■ DATA PROVIDED ■
______

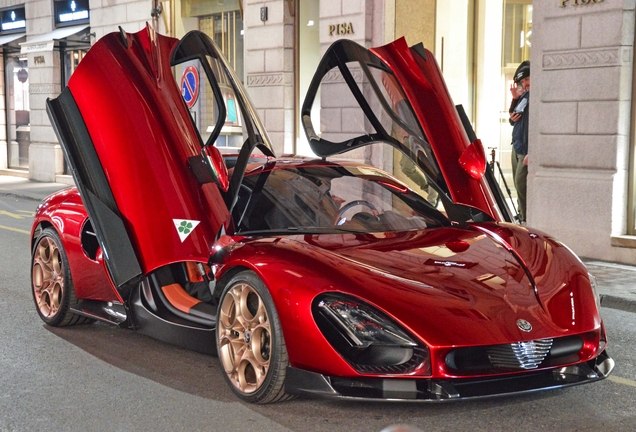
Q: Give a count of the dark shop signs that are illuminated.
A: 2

______

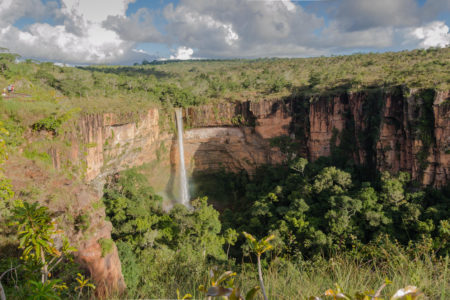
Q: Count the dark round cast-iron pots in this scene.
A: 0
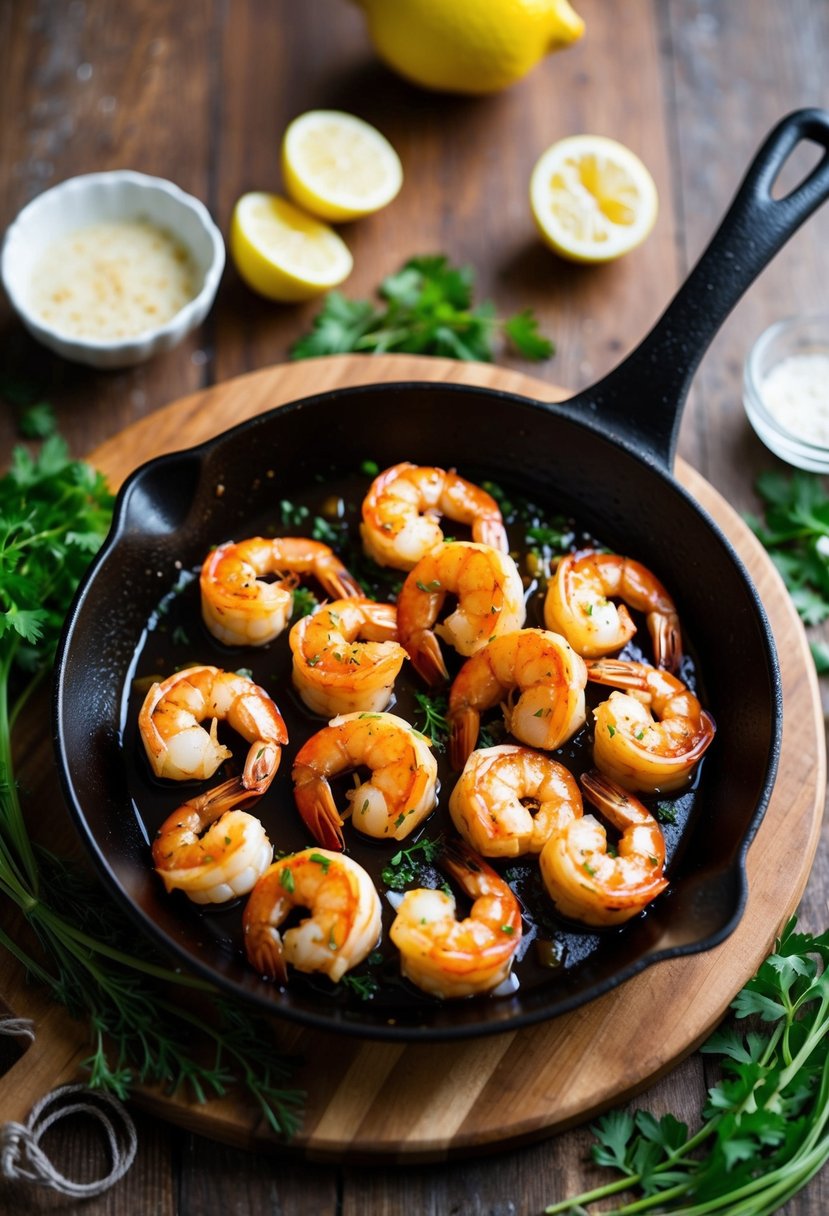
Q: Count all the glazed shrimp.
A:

______

■ EXERCISE INSTRUCTIONS ■
Scan the listing above for the word "dark" and show each line where it is found.

■ WRITTEN ANSWER ■
Q: Give a count of the dark shop signs that are illuminated.
Q: Count the dark round cast-iron pots in this scene.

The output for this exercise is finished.